TRY IT: Take down each entry exactly as written.

Stored data entries

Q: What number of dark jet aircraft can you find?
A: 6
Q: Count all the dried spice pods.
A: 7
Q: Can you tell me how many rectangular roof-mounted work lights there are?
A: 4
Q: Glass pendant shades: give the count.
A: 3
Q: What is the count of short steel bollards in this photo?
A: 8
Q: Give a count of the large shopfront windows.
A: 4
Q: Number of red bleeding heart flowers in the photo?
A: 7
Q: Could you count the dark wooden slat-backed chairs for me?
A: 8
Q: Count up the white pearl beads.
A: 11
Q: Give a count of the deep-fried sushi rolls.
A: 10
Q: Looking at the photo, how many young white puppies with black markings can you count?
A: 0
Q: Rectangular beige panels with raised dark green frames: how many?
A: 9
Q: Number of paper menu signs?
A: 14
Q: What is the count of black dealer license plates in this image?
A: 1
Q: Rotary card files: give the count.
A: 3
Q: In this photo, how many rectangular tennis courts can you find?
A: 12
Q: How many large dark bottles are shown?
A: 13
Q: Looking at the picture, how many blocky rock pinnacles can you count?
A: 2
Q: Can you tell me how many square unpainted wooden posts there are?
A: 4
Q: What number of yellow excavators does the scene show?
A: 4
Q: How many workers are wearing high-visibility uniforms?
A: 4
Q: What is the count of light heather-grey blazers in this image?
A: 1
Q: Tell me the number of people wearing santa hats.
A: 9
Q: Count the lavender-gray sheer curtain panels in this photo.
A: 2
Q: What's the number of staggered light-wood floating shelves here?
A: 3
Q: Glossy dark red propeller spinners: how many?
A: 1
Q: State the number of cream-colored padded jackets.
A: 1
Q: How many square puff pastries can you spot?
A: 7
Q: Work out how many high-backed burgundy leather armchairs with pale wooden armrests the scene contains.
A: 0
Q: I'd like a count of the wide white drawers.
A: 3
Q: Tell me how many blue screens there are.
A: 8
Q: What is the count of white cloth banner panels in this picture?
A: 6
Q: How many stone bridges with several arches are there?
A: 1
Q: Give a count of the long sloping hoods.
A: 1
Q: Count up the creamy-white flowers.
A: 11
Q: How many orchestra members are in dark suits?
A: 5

RESULT OF THIS EXERCISE:
Q: What number of dark jet aircraft can you find?
A: 6
Q: Count all the dried spice pods.
A: 7
Q: Can you tell me how many rectangular roof-mounted work lights there are?
A: 4
Q: Glass pendant shades: give the count.
A: 3
Q: What is the count of short steel bollards in this photo?
A: 8
Q: Give a count of the large shopfront windows.
A: 4
Q: Number of red bleeding heart flowers in the photo?
A: 7
Q: Could you count the dark wooden slat-backed chairs for me?
A: 8
Q: Count up the white pearl beads.
A: 11
Q: Give a count of the deep-fried sushi rolls.
A: 10
Q: Looking at the photo, how many young white puppies with black markings can you count?
A: 0
Q: Rectangular beige panels with raised dark green frames: how many?
A: 9
Q: Number of paper menu signs?
A: 14
Q: What is the count of black dealer license plates in this image?
A: 1
Q: Rotary card files: give the count.
A: 3
Q: In this photo, how many rectangular tennis courts can you find?
A: 12
Q: How many large dark bottles are shown?
A: 13
Q: Looking at the picture, how many blocky rock pinnacles can you count?
A: 2
Q: Can you tell me how many square unpainted wooden posts there are?
A: 4
Q: What number of yellow excavators does the scene show?
A: 4
Q: How many workers are wearing high-visibility uniforms?
A: 4
Q: What is the count of light heather-grey blazers in this image?
A: 1
Q: Tell me the number of people wearing santa hats.
A: 9
Q: Count the lavender-gray sheer curtain panels in this photo.
A: 2
Q: What's the number of staggered light-wood floating shelves here?
A: 3
Q: Glossy dark red propeller spinners: how many?
A: 1
Q: State the number of cream-colored padded jackets.
A: 1
Q: How many square puff pastries can you spot?
A: 7
Q: Work out how many high-backed burgundy leather armchairs with pale wooden armrests the scene contains.
A: 0
Q: I'd like a count of the wide white drawers.
A: 3
Q: Tell me how many blue screens there are.
A: 8
Q: What is the count of white cloth banner panels in this picture?
A: 6
Q: How many stone bridges with several arches are there?
A: 1
Q: Give a count of the long sloping hoods.
A: 1
Q: Count up the creamy-white flowers.
A: 11
Q: How many orchestra members are in dark suits?
A: 5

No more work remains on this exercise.